TASK GOAL:
In the entries below, count every line that has the string "many", and answer with that count alone.

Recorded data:

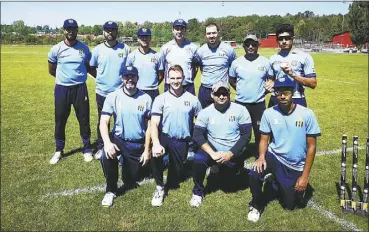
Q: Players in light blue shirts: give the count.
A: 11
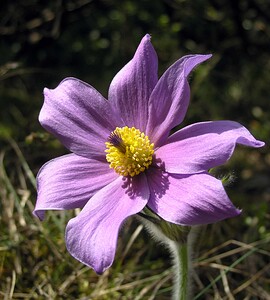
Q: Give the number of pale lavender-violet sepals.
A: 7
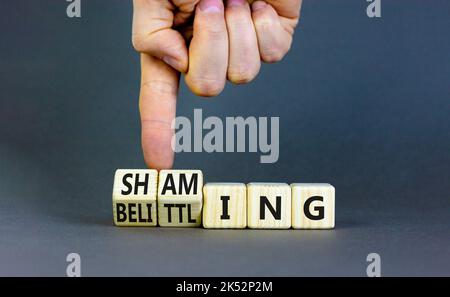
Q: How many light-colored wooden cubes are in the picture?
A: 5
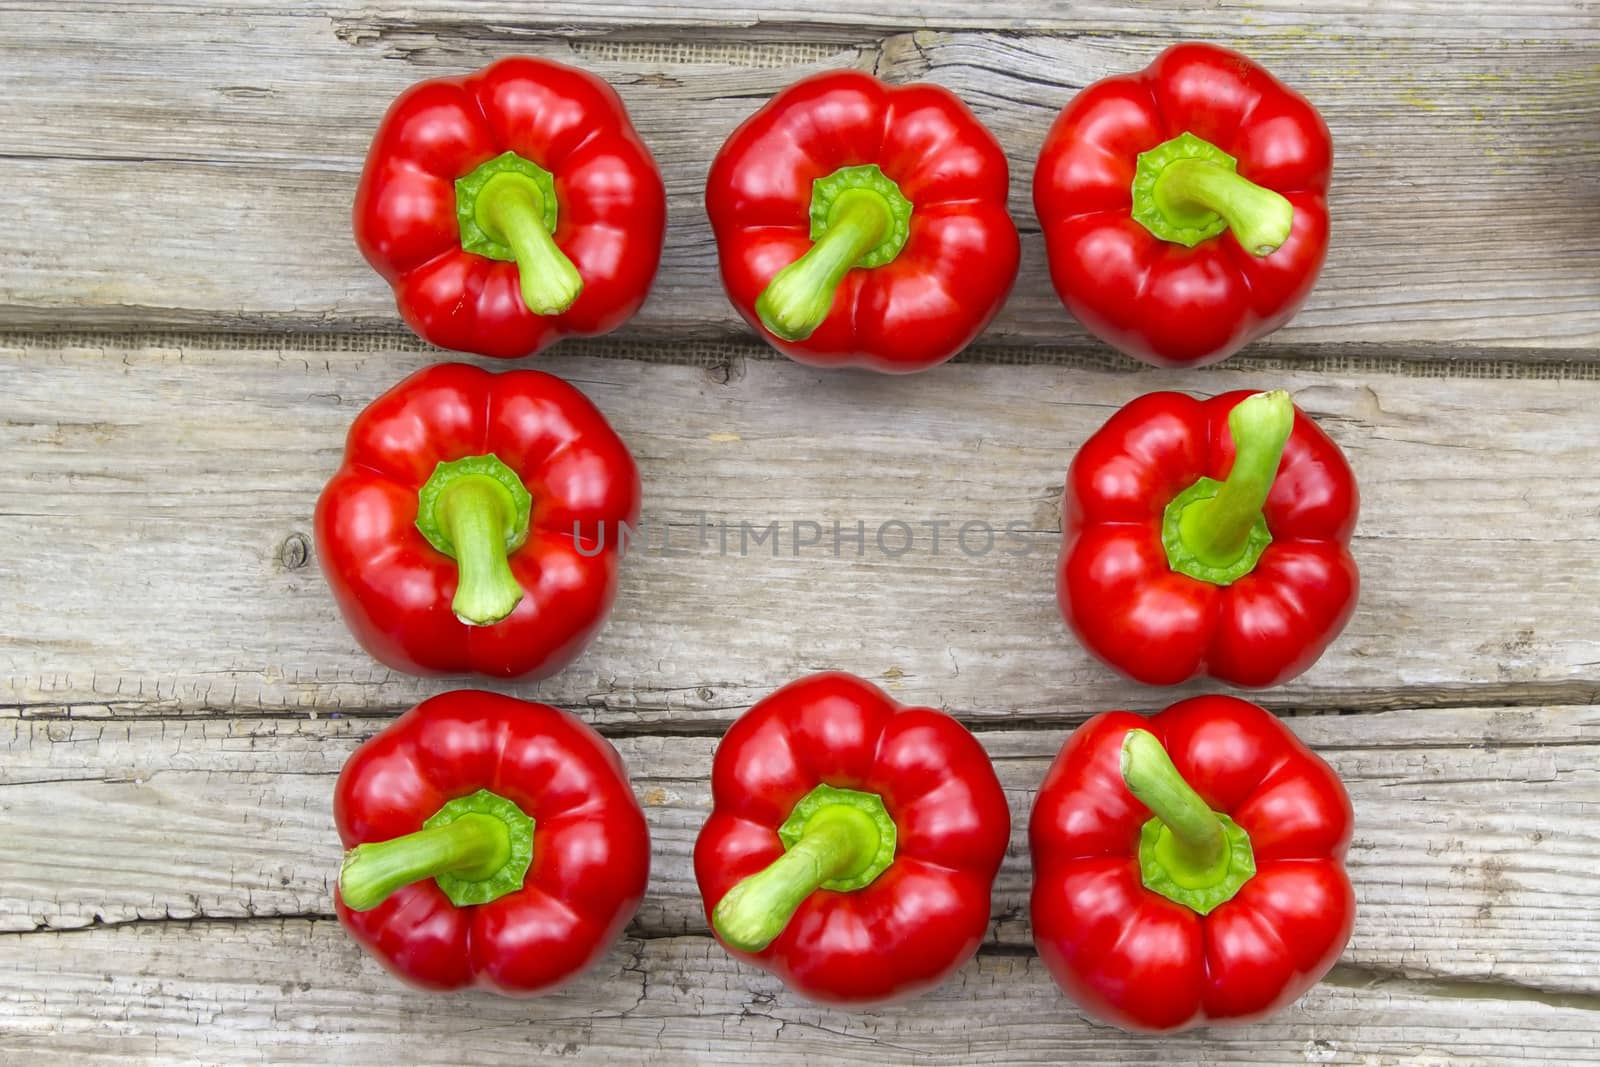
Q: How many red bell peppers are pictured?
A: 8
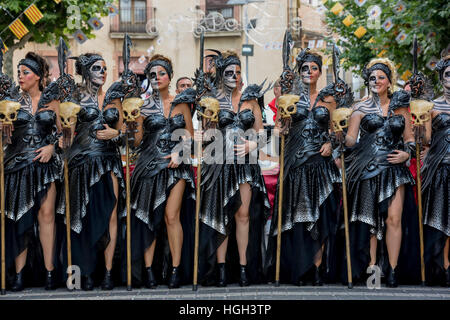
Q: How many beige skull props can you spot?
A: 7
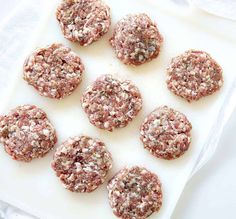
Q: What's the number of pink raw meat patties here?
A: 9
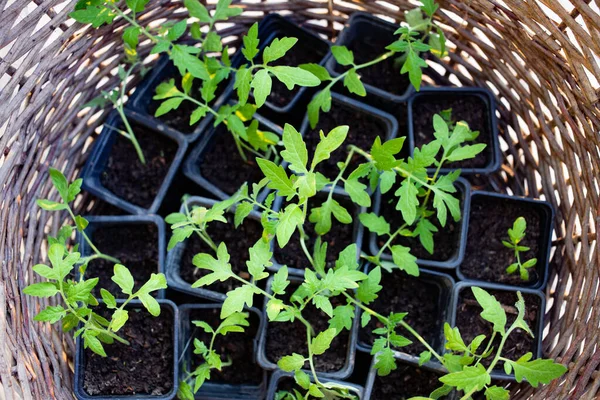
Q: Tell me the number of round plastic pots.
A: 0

WRITTEN ANSWER:
3